DIRECTIONS FOR THIS TASK
Report each line of the material below where the word "many" can be found.

:::::

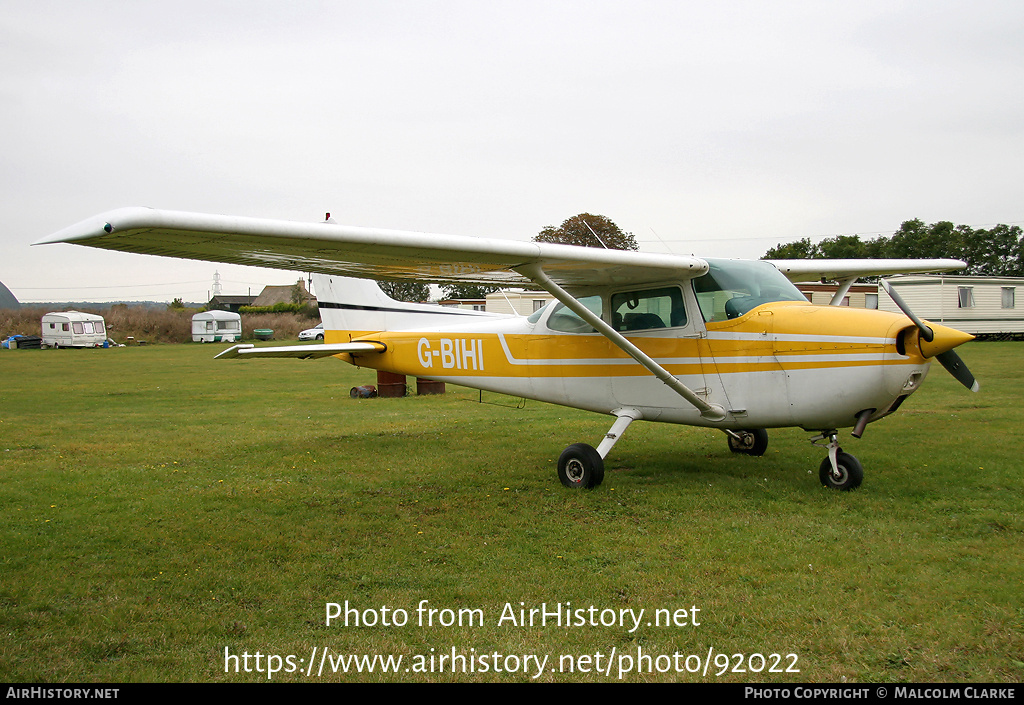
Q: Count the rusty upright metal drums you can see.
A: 2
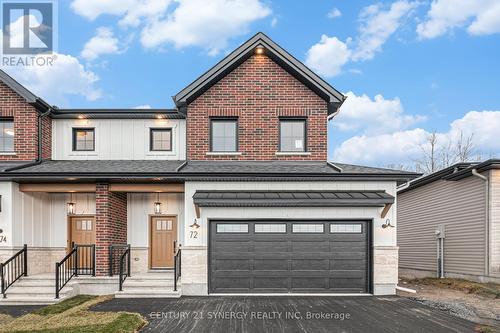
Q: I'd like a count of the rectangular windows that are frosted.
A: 4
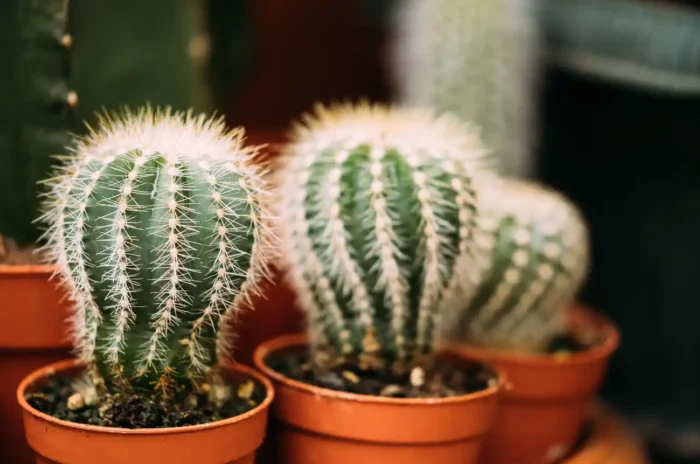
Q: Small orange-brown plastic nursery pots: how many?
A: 4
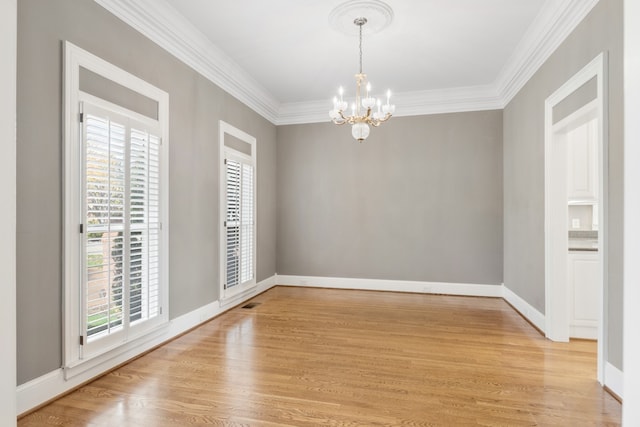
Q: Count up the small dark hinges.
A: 6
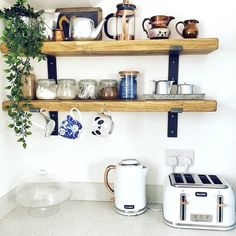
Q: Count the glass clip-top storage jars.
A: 4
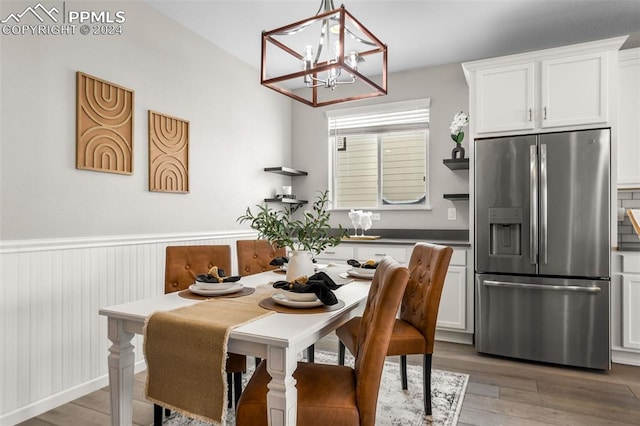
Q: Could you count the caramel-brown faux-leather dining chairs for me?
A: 4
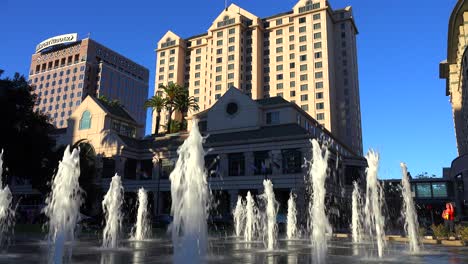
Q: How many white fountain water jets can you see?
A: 13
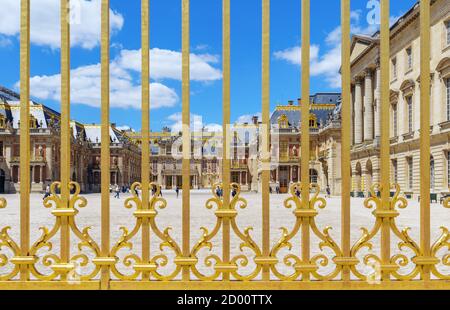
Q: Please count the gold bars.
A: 11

:::::

RESPONSE
Q: Small orange-brown plastic nursery pots: how many?
Q: How many white fountain water jets can you see?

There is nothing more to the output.